Task brief
Transcribe exactly the lines from the one containing "Q: Number of white clock towers?" through the end of the data, both included. Leave out pictures.

== Segment start ==

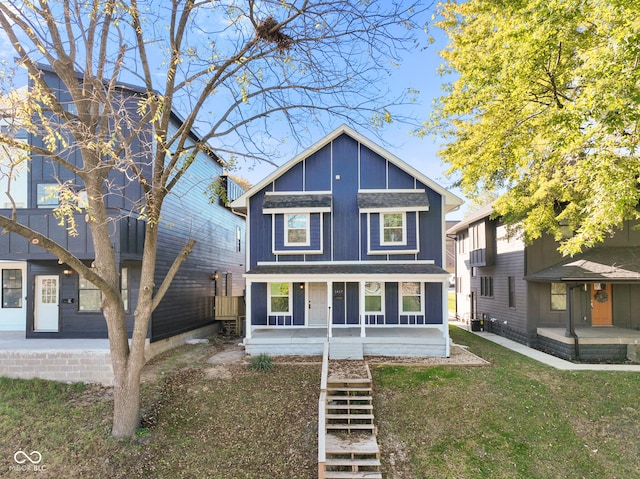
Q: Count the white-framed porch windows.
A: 3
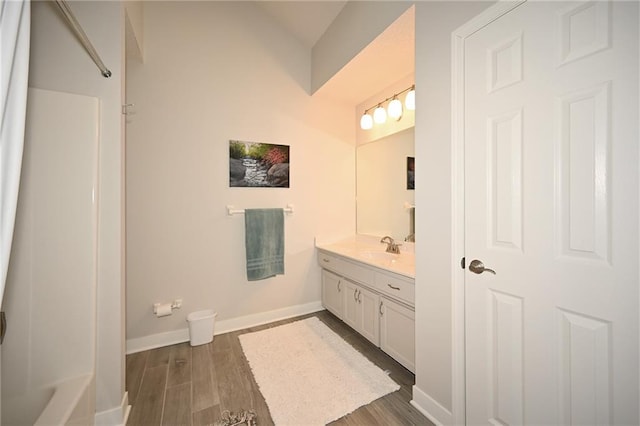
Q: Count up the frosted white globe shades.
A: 4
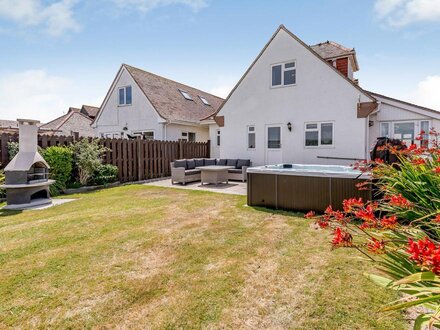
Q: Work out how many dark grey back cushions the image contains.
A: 7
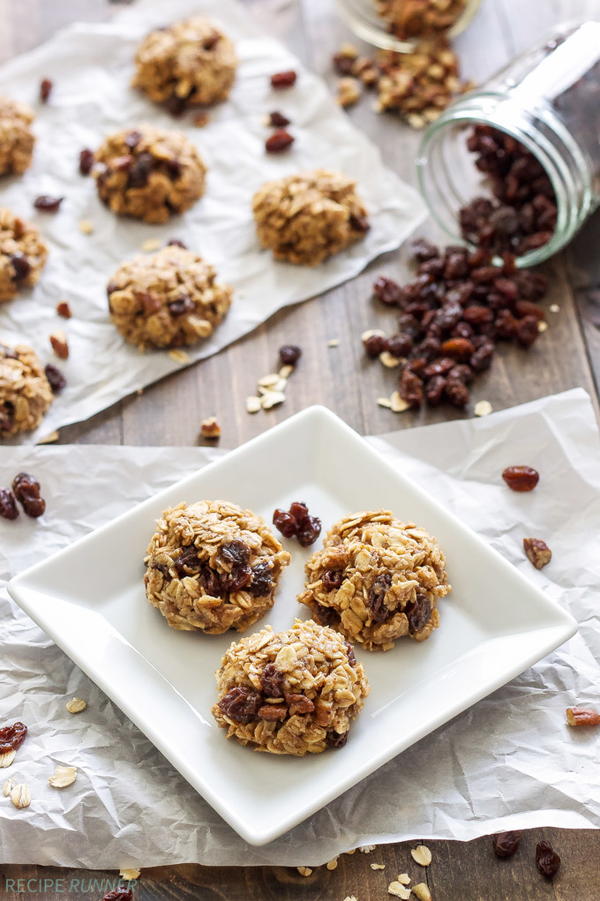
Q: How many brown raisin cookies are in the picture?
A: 10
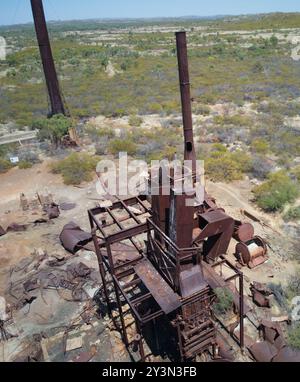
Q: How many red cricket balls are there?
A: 0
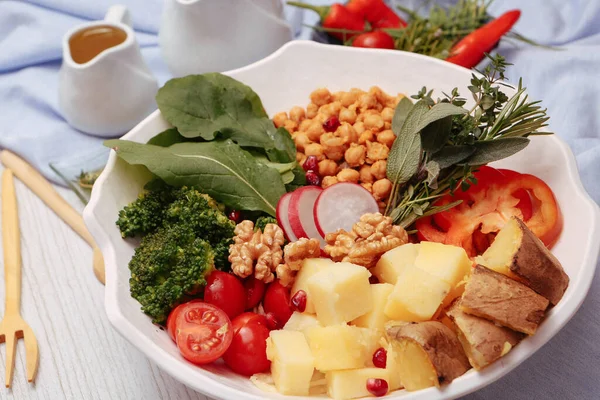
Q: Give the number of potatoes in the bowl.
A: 4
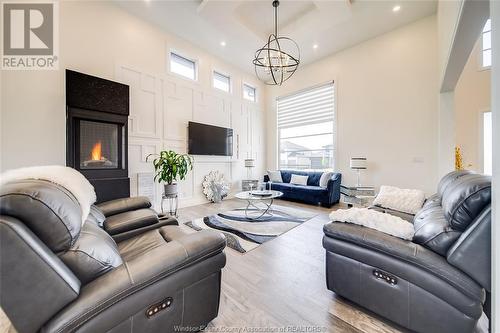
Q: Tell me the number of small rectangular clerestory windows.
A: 3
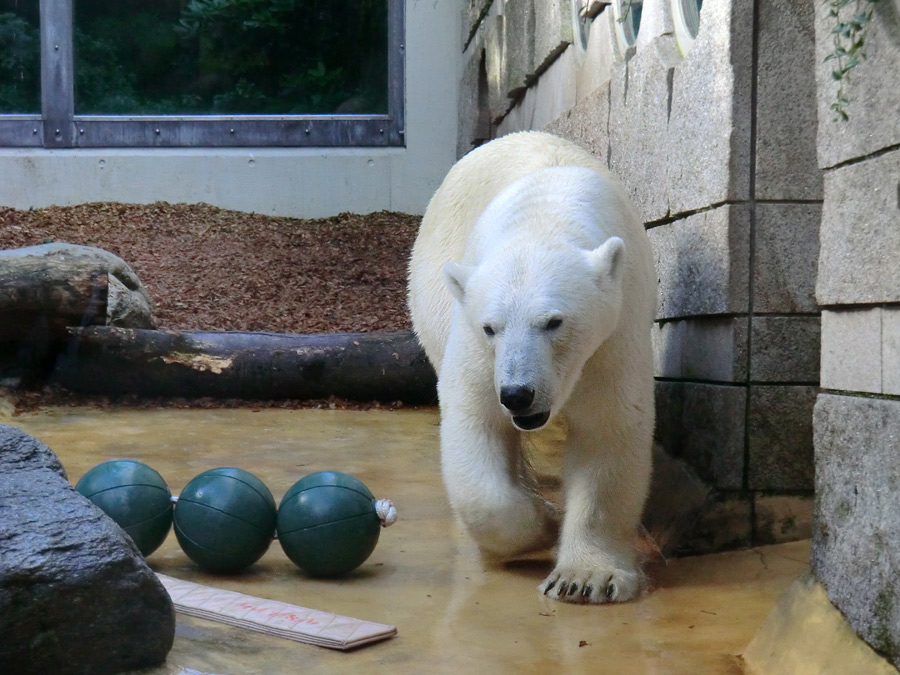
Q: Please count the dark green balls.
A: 3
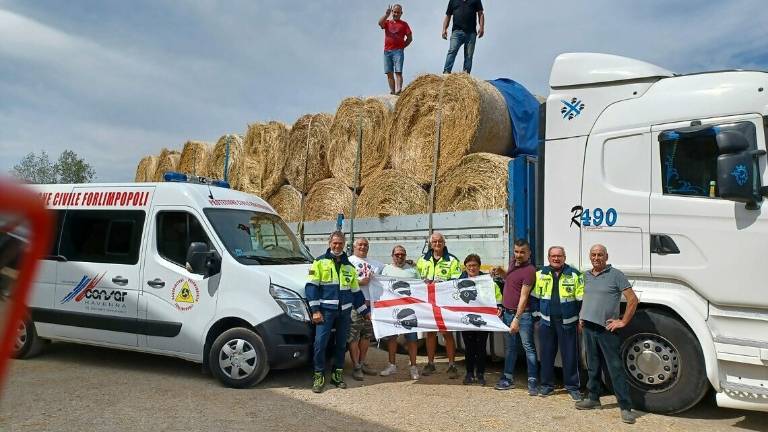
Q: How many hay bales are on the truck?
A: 12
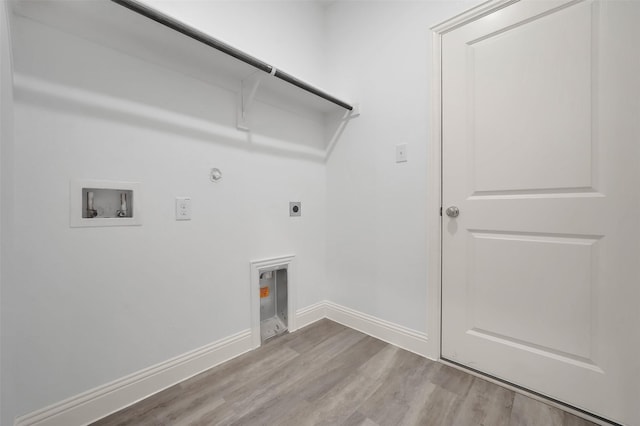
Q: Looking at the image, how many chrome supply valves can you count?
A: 2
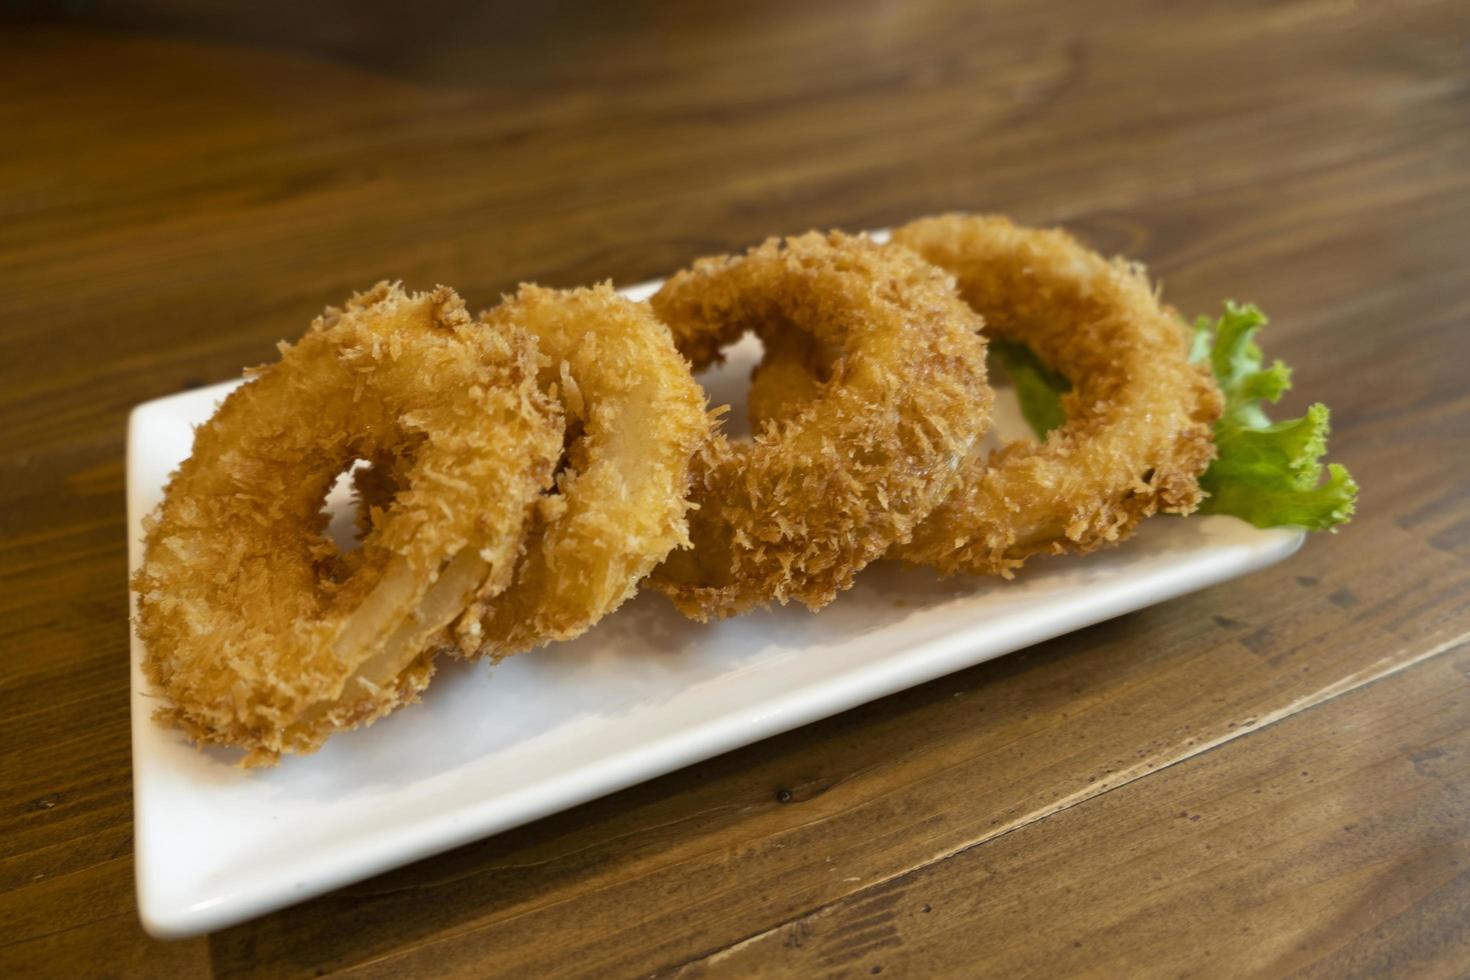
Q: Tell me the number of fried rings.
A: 4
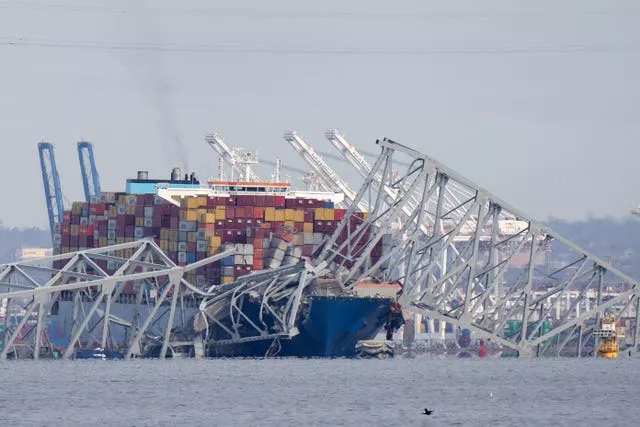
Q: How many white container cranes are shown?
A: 3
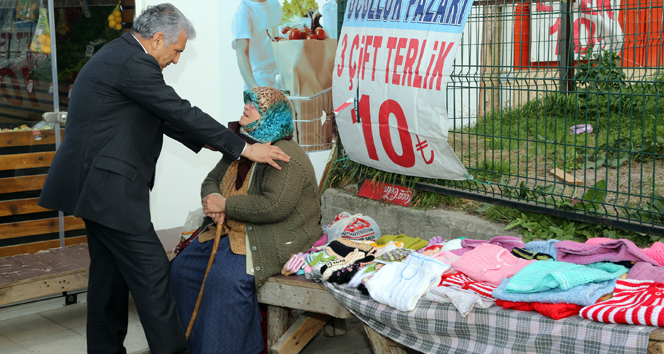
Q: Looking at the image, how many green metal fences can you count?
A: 1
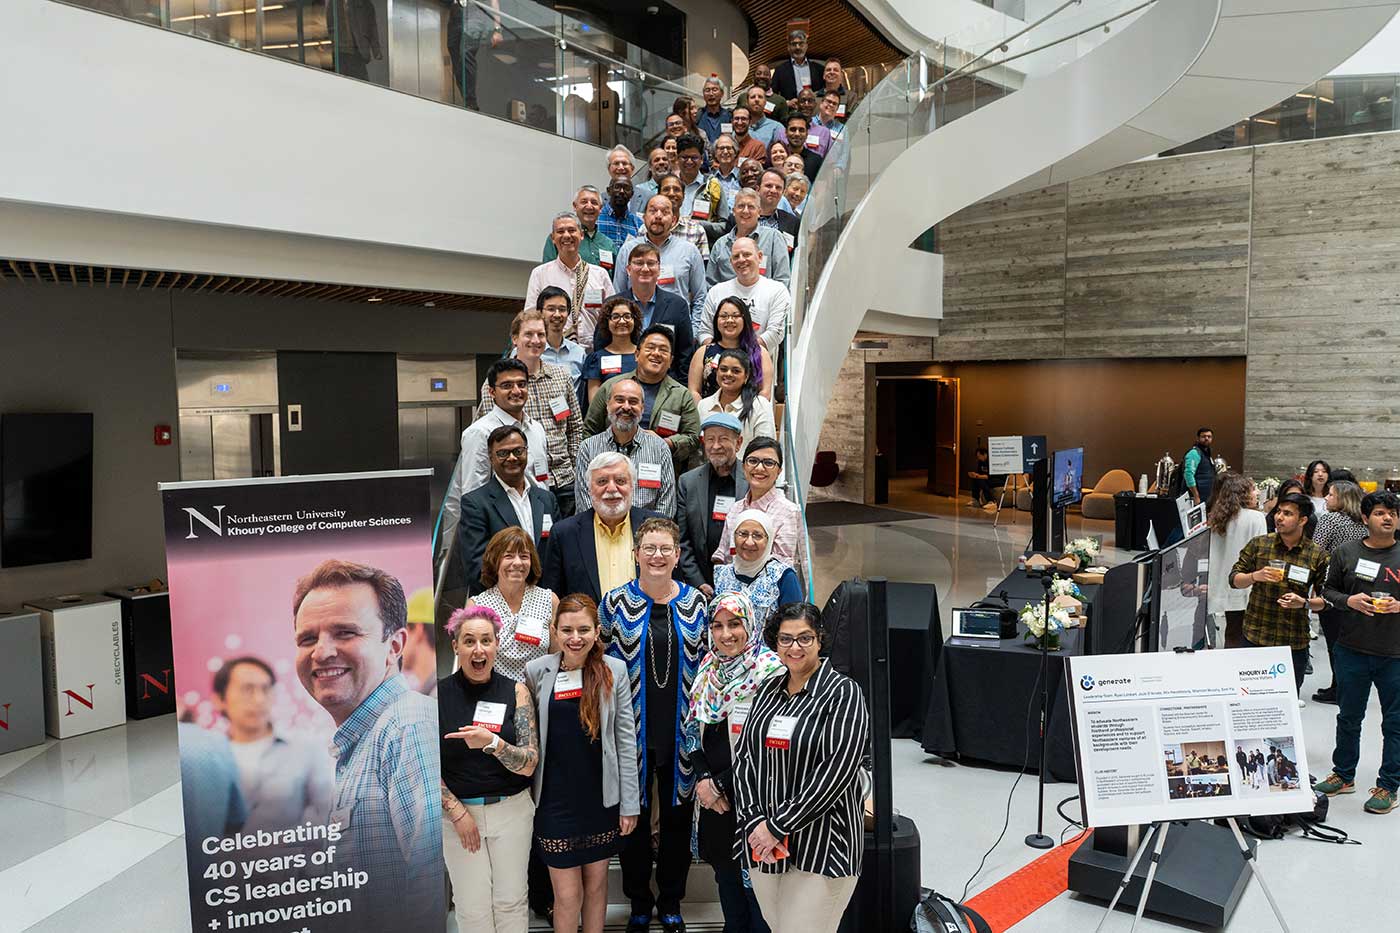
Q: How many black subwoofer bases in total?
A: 1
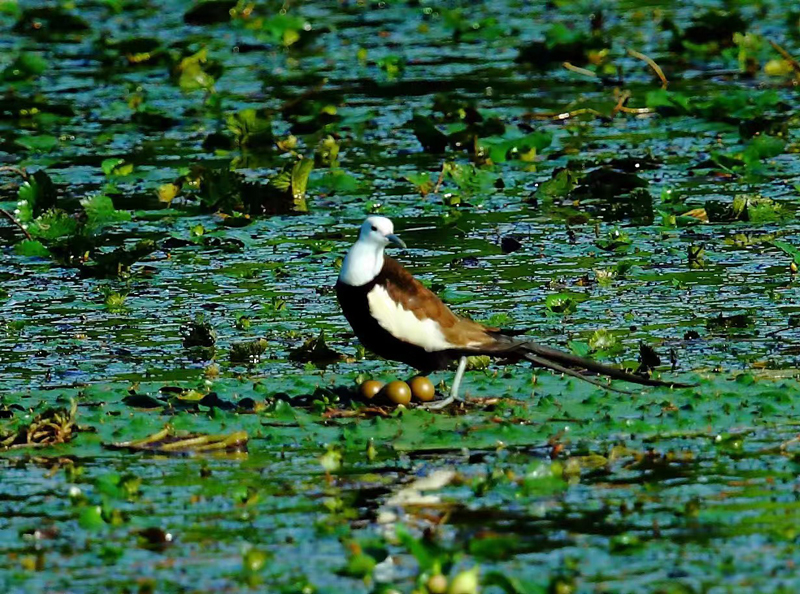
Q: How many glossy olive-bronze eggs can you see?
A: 3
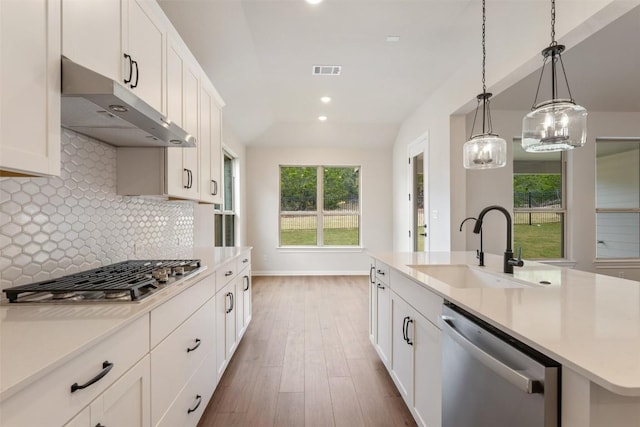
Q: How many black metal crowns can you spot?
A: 2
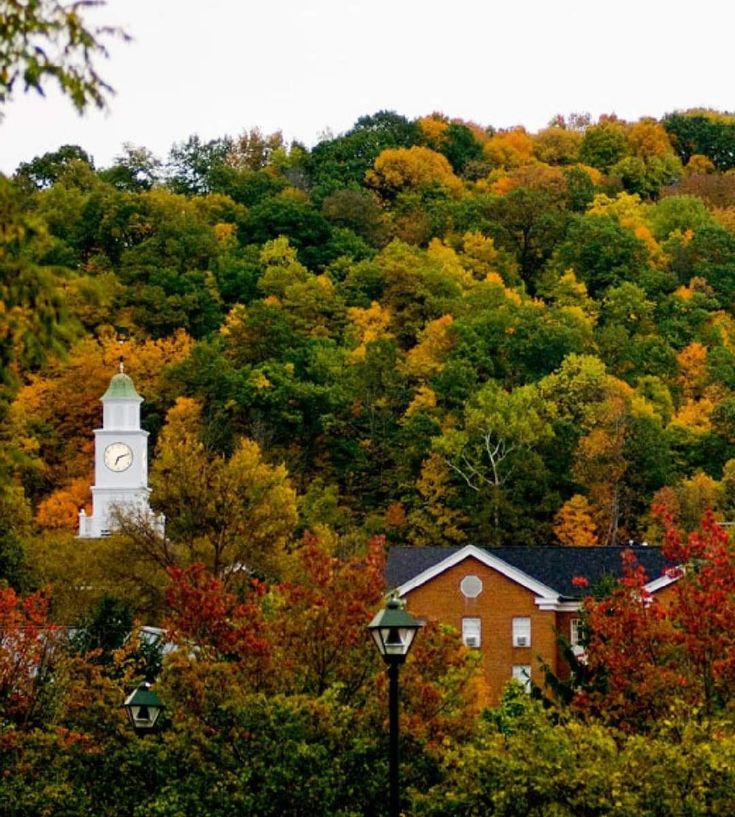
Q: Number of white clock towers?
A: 1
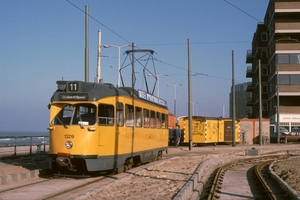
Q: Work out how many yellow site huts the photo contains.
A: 2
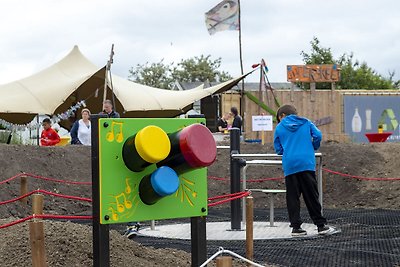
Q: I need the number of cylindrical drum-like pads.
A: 3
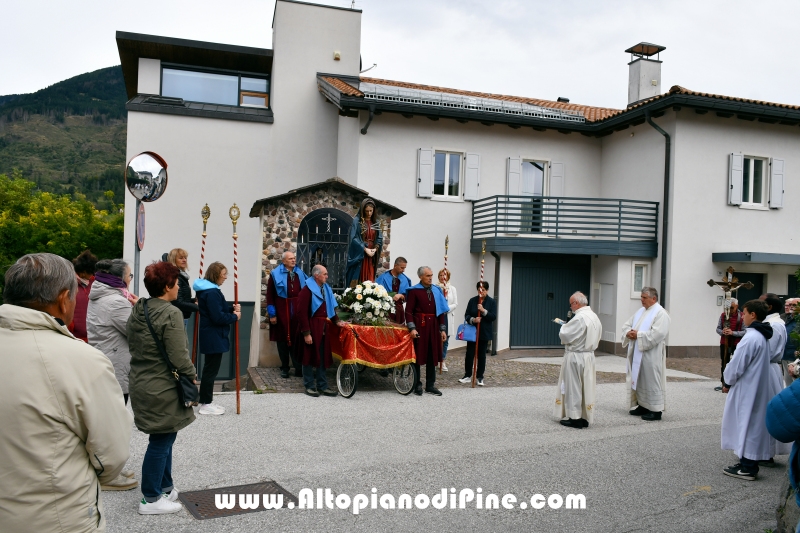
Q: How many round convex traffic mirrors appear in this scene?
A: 1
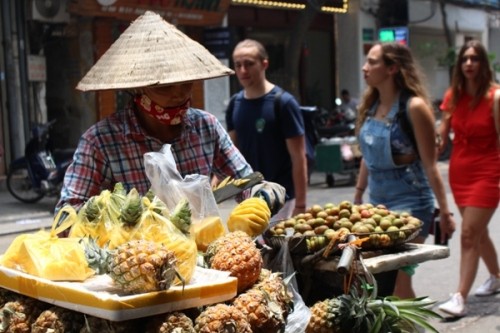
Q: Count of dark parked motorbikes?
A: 1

== Segment end ==

Result of this task
Q: Number of white clock towers?
A: 1
Q: Work out how many yellow site huts the photo contains.
A: 2
Q: I need the number of cylindrical drum-like pads.
A: 3
Q: How many round convex traffic mirrors appear in this scene?
A: 1
Q: Count of dark parked motorbikes?
A: 1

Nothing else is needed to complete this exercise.